# Timing marks on Switchback XT



## jgd2305 (Oct 2, 2005)

Hey guys, I have a Switchback XT, 29/70, can someone tell me if there are timing marks on the cam, and how they should appear? I have put a few thousand shots through it since I bought it, and I would like to see if I've had any string stretch, or if anything needs to be retimed.

thanks


----------



## A Mess (May 21, 2005)

There are two seemingly insignificant small holes in the cam. These two holes are your timing marks. What you want it for those two holes to be inline with an imaginary line parralel with your bow string. I check it by laying the bow on it's side so I can see the side of the cam with the two marks. I lay a bare arrow shaft on the cam, so the timing marks line up with one edge of the shaft. The arrow shaft, being more than 30 inches long, will reach the entire length of the bow, and will provide an easy visual reference to show if the shaft and string are parralel with each other.
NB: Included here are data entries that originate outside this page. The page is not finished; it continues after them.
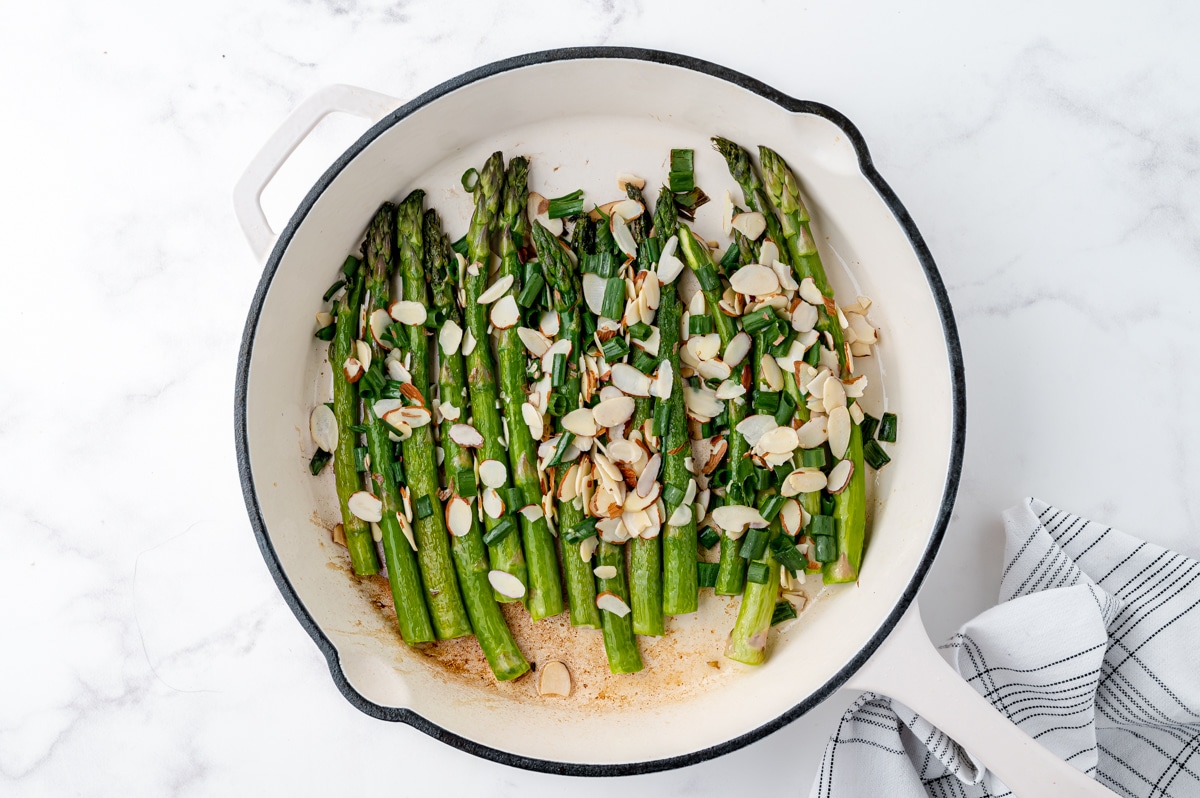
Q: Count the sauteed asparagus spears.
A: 14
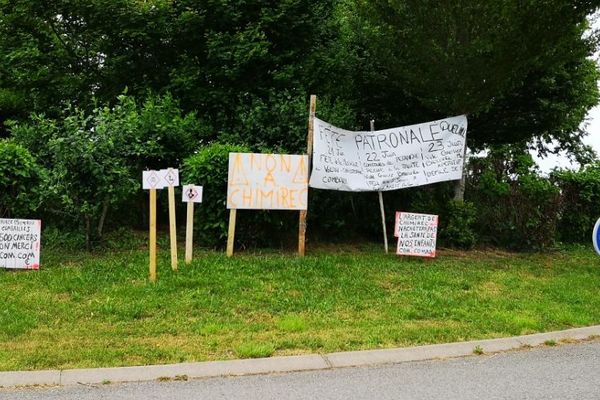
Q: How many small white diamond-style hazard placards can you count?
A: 3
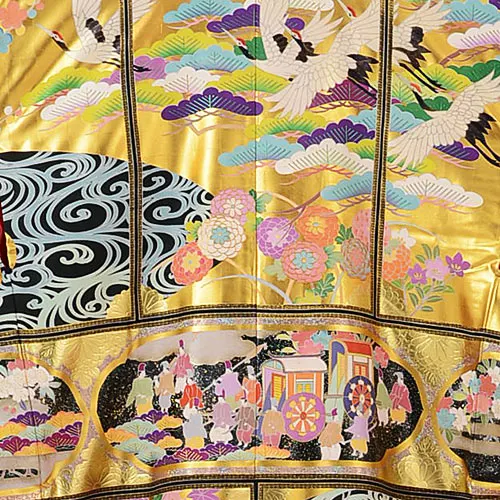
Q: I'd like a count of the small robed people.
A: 14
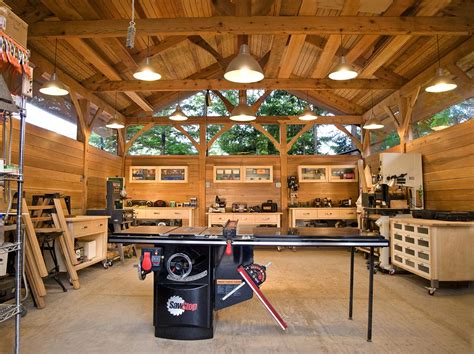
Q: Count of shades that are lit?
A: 10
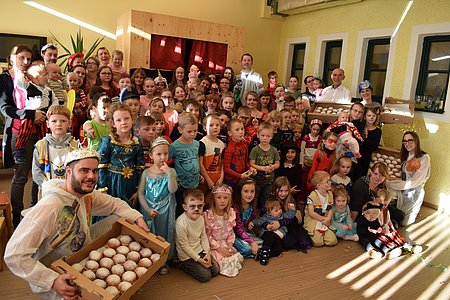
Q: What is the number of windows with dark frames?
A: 4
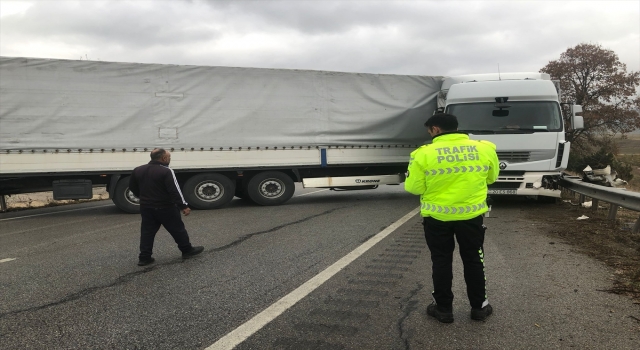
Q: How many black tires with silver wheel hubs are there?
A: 3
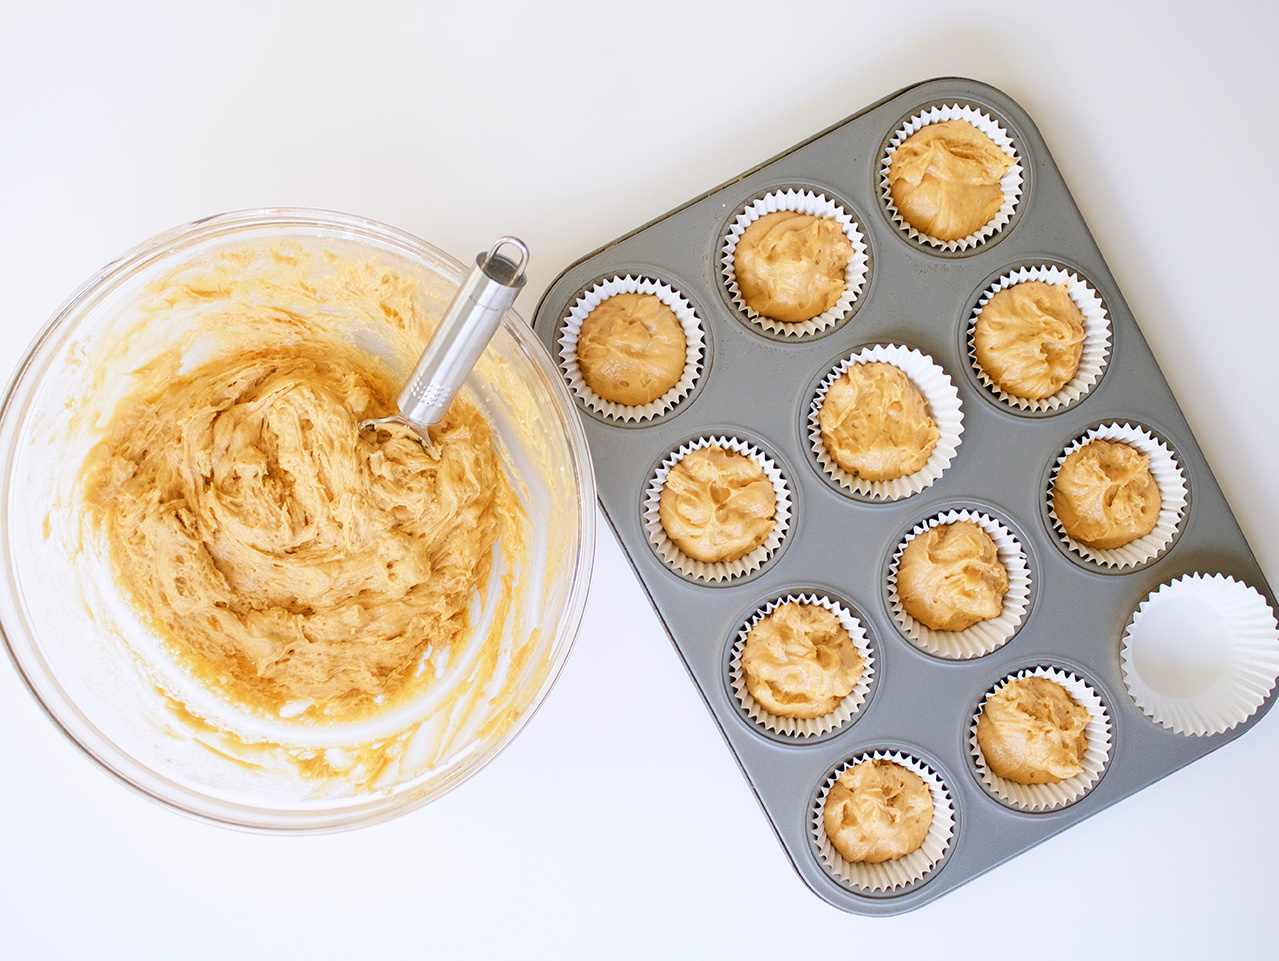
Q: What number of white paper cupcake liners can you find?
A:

It will now be easy to see if you need to twist the cable or string to get the cam to rotate to it's desired location, if it needs it at all.


----------



## JAVI (Jun 19, 2003)

Xt...


----------



## dtrkyman (Jul 27, 2004)

mathews should machine a line across the cam instead of those holes to make it easier to line up,i put my bow in a press or something that will hold it level,put a level on the string and set it at level then run the level along with the holes and set it that way.


----------



## jgd2305 (Oct 2, 2005)

Thanks Fellas


----------



## @fulldraw (Aug 24, 2005)

Will this work on any Mathews bow


----------



## dtrkyman (Jul 27, 2004)

most of there cams have the two holes,but some of the older ones do not.


----------



## bowhunter0916 (Apr 18, 2005)

*Not sure...*



@fulldraw said:


> Will this work on any Mathews bow


I am not positive when it started, but I think it started in 04 or 05. I know the original SB has it.


----------